### DIRECTIONS
In the records below, tally each line that contains the word "many" and give the total only.

### LISTED ENTRIES
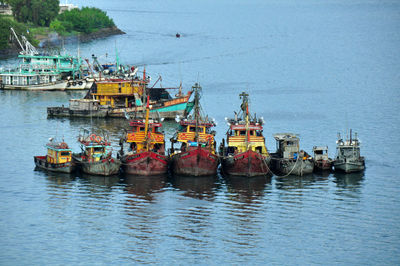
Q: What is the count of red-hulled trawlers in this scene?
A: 3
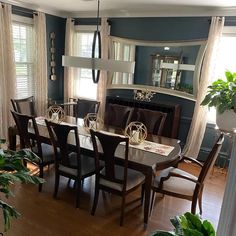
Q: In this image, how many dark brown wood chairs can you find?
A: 8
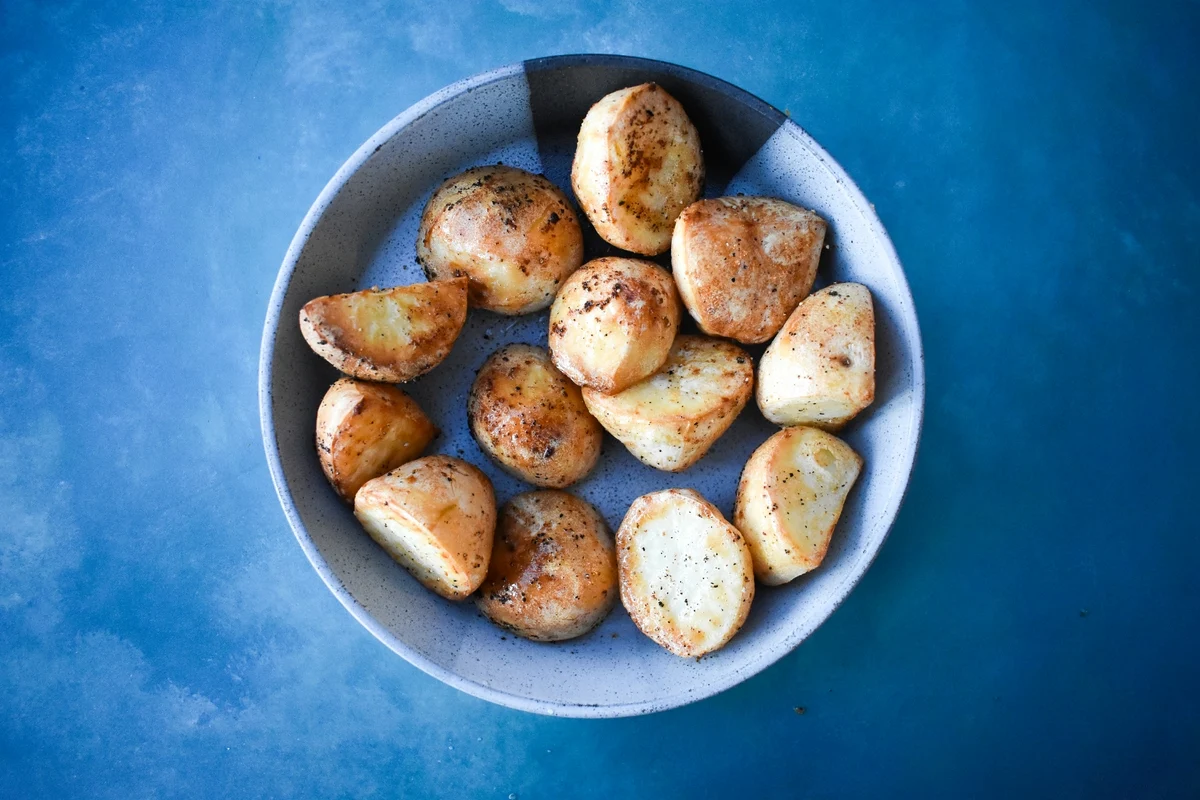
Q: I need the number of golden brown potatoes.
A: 13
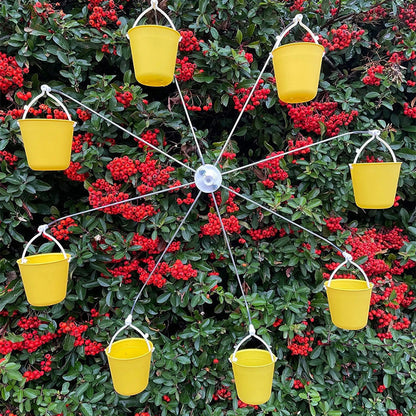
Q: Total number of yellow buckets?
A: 8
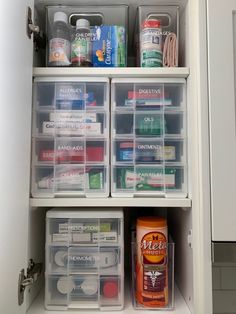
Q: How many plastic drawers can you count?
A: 11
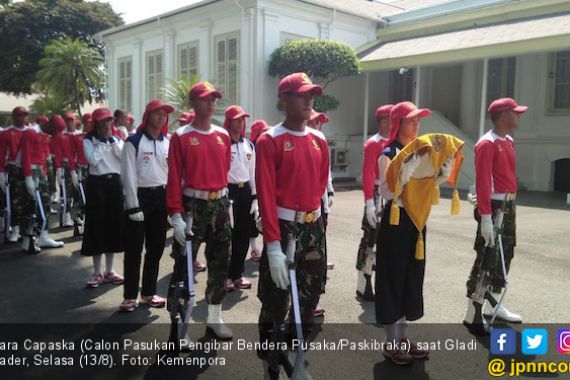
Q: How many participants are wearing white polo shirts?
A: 4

### RESPONSE FOR THIS EXERCISE
3